I found out about this series of classes when local gardening guru Trisha Clark suggested I contact Mike Hogan at the OSU Extension about taking a GAPs (Good Agricultural Practices) course to learn about safe handling of produce for distribution. Mike recommended the seven week workshop series, which will cover GAPs as well as lots of other things one would need to know to start an urban farming project of any size or scope – from site selection and soil testing to management of labor and marketing goods for sale. Tonight’s session provided an overview of urban farming in the 21st century with a focus on Columbus (I’ve been reading a lot about the history of urban farming nationwide and will share some of that another time), setting goals and objectives, and identifying a site.

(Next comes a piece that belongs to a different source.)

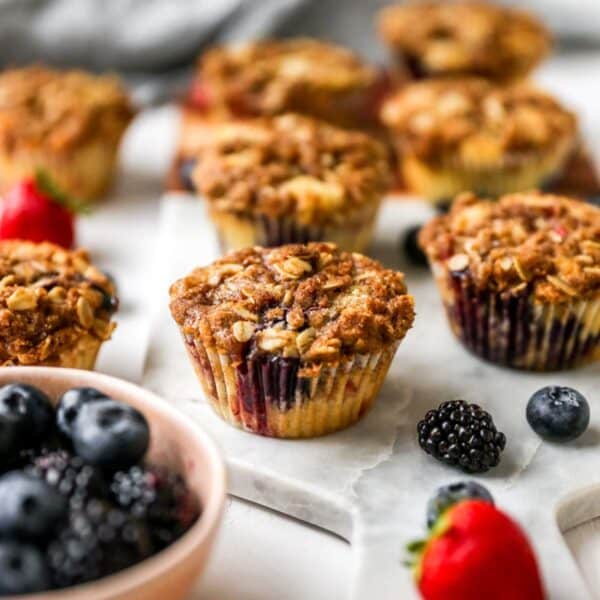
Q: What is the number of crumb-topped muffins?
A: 8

I think my favorite part of the class, however, was the introductions. With over forty people in the room, I wasn’t sure we’d get to any of the course content if we all had a chance to talk about who we were and why we were there. However, I was inspired to hear about community gardening initiatives around the city that I hadn’t heard of before like  an international garden for new immigrants and workforce initiatives for developmentally disabled adults. I also got a sense of why other individuals and their families are joining the food revolution, much of which echoed my own – everything from the pure love of growing one’s own food, to a desire for self-sufficiency, to wanting one’s grand-kids to know where their food comes from. It was welcome inspiration.

Never, in a million years, did I think I'd be in "school" again.

Never, in a million years, did I think I’d be in “school” again.